Writing For The Web Engage Your Audience With A Conversational Style

Once prim and proper, the art of the written word has changed dramatically since the advent of the world wide web. Previously stuffy and formal, writing for the web has morphed into a very relaxed and “real” style that closely parallels the way we speak.
Forget the days of hard and fast rules like no dangling participles; never (ever!) ending a sentence in a preposition; or avoiding using the past perfect tense in a sentence.
Today’s writing needs to be authentic and real – you need to speak to your readers in writing the way you would talk to them face to face.
Why? Because you want to engage your readers and talk WITH them, not AT them.
Conversational writing draws your readers in and lets them see you as human. It helps you connect with your audience and create a sense of intimacy – something that formal writing of days past could never achieve.
So how do you keep it real and converse with your readers via the written word?

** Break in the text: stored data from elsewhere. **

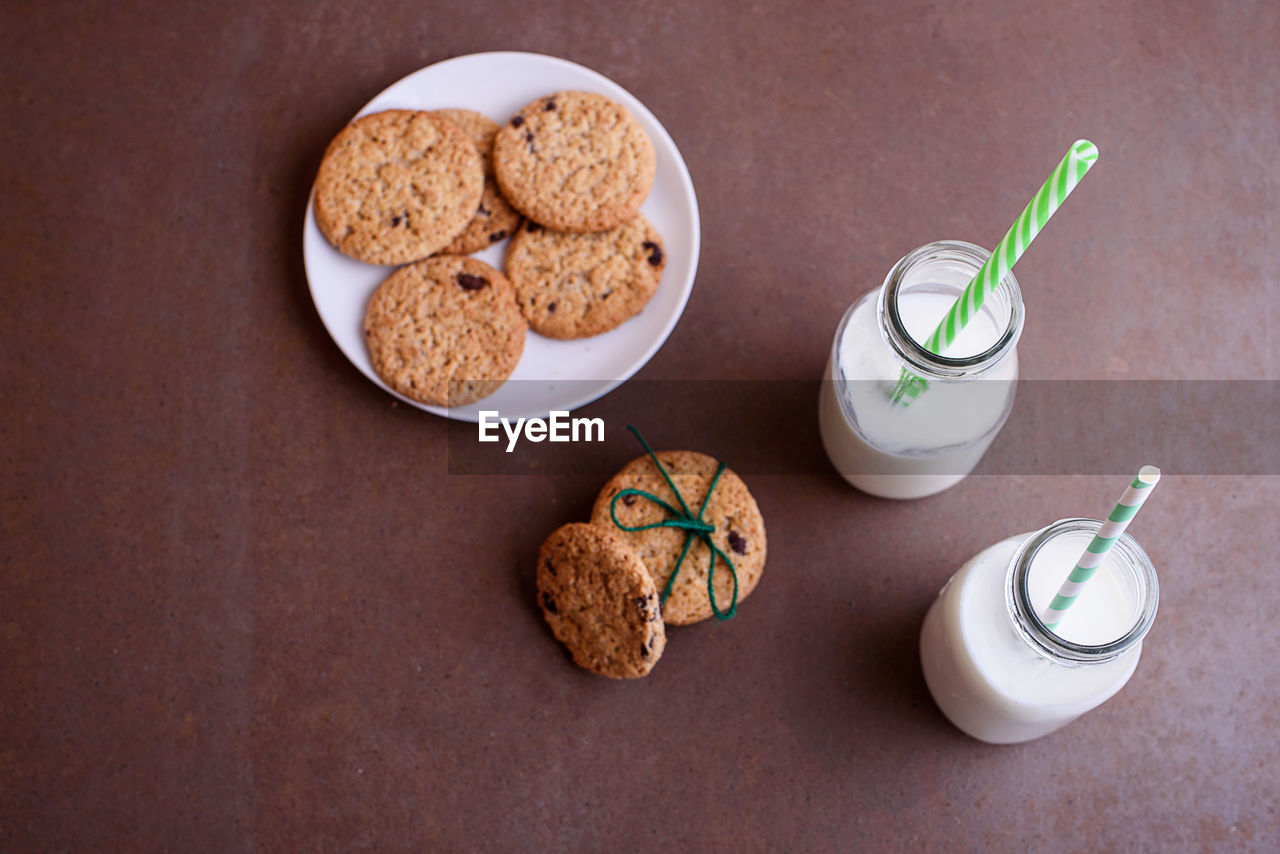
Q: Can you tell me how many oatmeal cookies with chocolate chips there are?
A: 7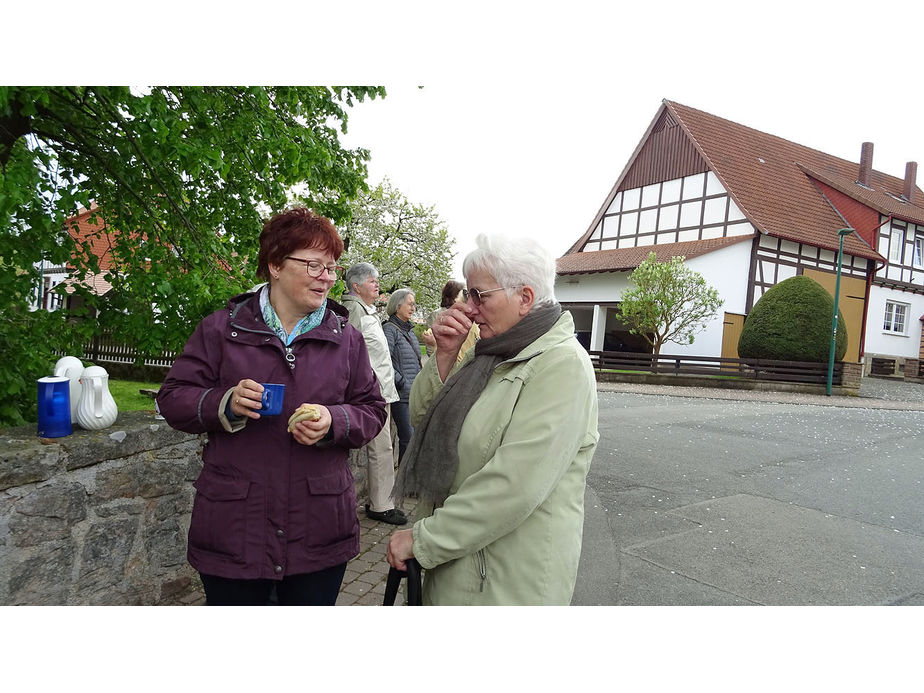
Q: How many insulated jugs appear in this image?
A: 3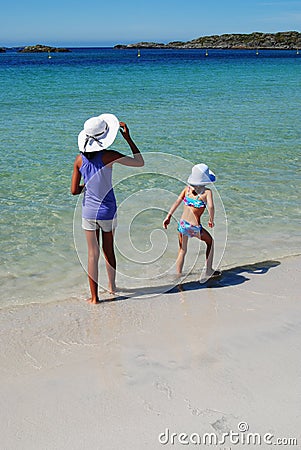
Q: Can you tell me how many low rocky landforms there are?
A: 2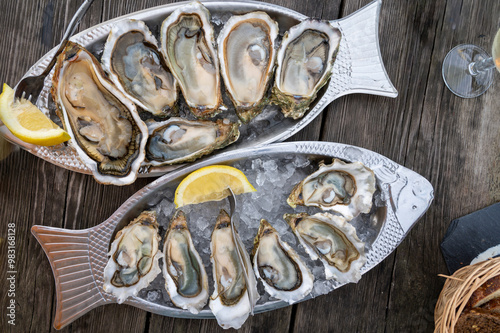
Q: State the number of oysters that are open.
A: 12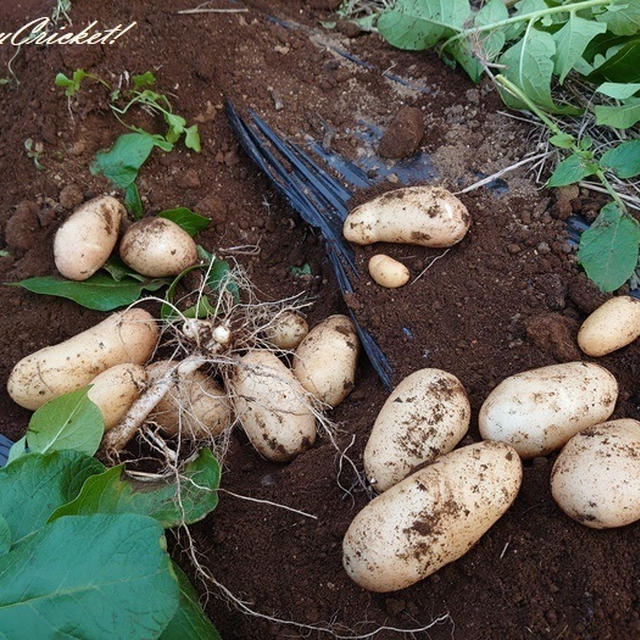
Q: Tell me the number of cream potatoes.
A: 15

1. Write Like You Talk – The #1 rule for writing for the web is to “write like you talk.” This also helps you in your writing, because if you get stuck and are not sure what you want to write, just sit back for a moment and think what you want to say … and then just type what you’re thinking.
2. Use You-centric Language – Your audience is probably well past grade school, so treat them like it. By using you-centric language, you talk with them (not AT them.) You also covertly show them that you understand and get their needs, wants, and objectives, and can relate to them and their problems. You-centric language also puts you on the same level as equals (unlike third-person language that sets you above them and can cause readers to subconsciously bristle.)
3. Break the Rules – Gone are the days where you were forbidden from starting sentences with ‘and’, ‘but’, ‘or’, etc. Transitioning paragraphs by using conjunctions mirrors how we talk; it sounds natural to your reader just like a conversation.
4. Use Contractions – Again in the vein of “write like you talk”, you’ll want to use contractions for most of your writing because it is how people speak in the everyday world.
5. When in Doubt, Talk it Out – As you finalize the piece you’re writing, make sure to read it aloud. This will help you catch any stilted or overly formal parts that sound unnatural or overly authoritarian.
Mastering great writing for the web is a matter of following the KISS method – Keep it Short and Simple. Write like you talk, choose simple over complex, use smaller words instead of bigger, and always remembers your objective: To engage your reader and “speak” to them in your writing as if you’re talking with a friend.